亀は意外と速く泳ぐ ★★★

亀は意外と速く泳ぐ
2005 ヴィスタサイズ90分
DVD
脚本■三木 聡
撮影■小林 元 照明■堀 直之
美術■常盤俊春 音楽■坂口 修
監督■三木 聡


 平凡かつ退屈な日常を送る若妻(上野樹里)は、ある日目にしたスパイ募集広告により、スパイに採用されてしまう。とりあえずの任務は、目立たずに平凡な日常生活を送ること。だが、ある日、街中に潜むスパイたちに臨時召集がかかり・・・

 テレビや舞台の構成、演出を手掛ける三木聡の監督3作目。(1作目は現在やっと公開中の「ダメジン」)

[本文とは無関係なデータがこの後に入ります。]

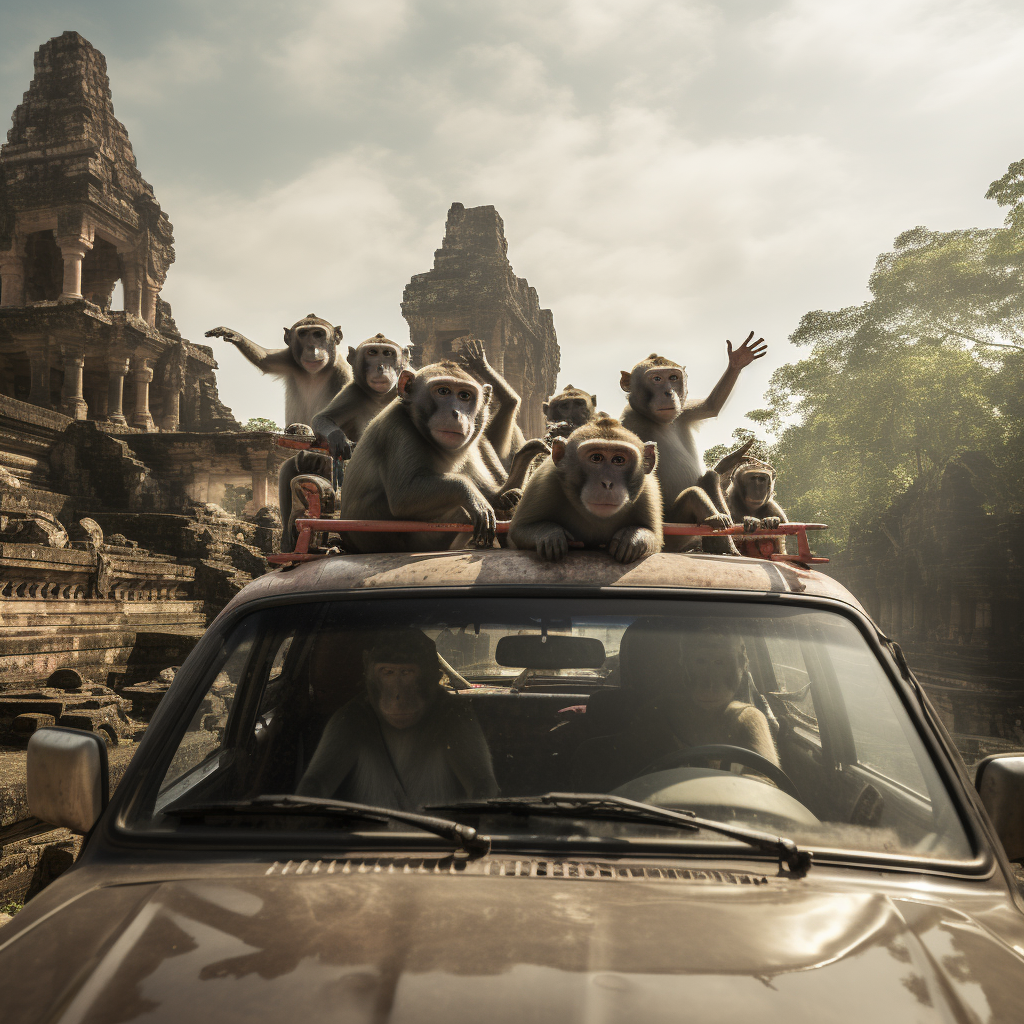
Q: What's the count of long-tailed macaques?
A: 9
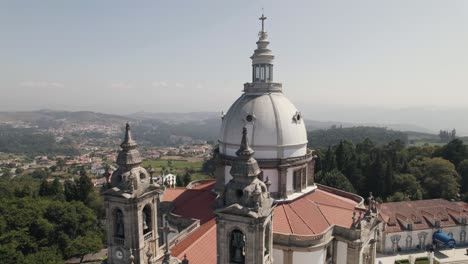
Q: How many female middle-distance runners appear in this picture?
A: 0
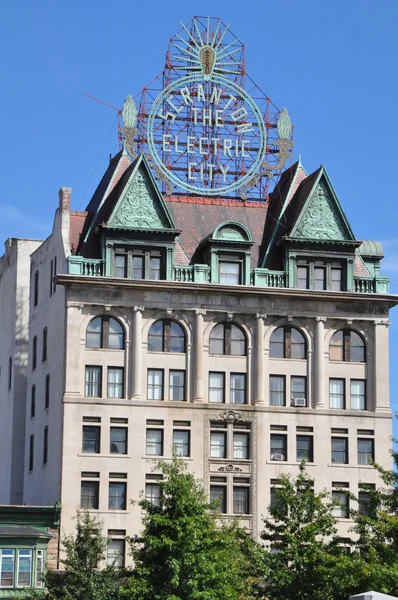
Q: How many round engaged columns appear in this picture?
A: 4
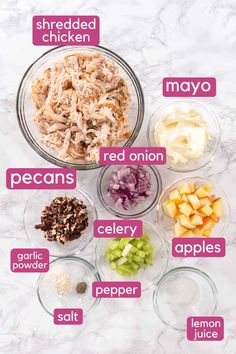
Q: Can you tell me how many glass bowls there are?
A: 8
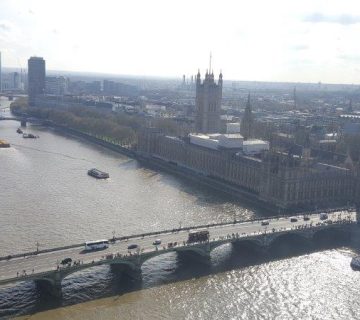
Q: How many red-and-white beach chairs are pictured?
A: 0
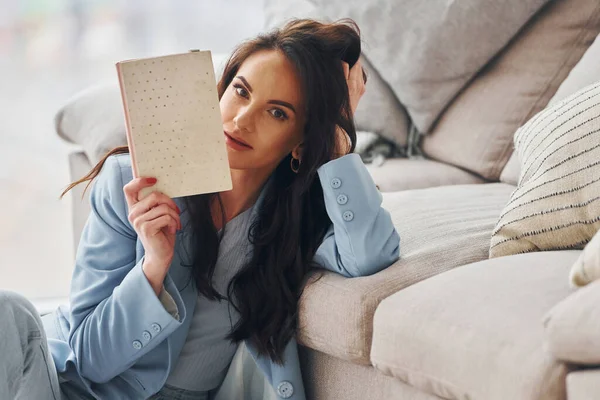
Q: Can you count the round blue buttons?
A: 7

 ”草”と呼ばれた忍者の生活をモチーフに、緩いコネタギャグの応酬がリラックス効果をもたらすユニークなコメディ映画だが、矢口史靖の「ひみつの花園」などの雰囲気に近いかも。最近は俗受けを狙いすぎてちょっと変質してしまったが。

 上野樹里は天然な雰囲気がジャストフィット。一応若妻なのだが、ぜんぜん色気皆無で、夏休みを持て余すもてない女子高生といった風情なのが面白い。一方非凡な言動で彼女の羨望を呼ぶ同級生が蒼井優で、はじけた演技が巧い対照を形作る。ヅラネタで命知らずな迷演を見せる要潤は、いったいそれほどお笑い好きなのか?

 ハリウッド映画ではコメディといえば頑張りすぎてしまうものだが、こうした緩いコメディ映画というのは確かに今後有望かもしれない。

 いつ訪れるかもしれないその日のために、平凡な日常に埋没し続ける人生とその意味についてもちゃんと作劇に組み込まれており、意外にも懐の深い、いい映画なのである。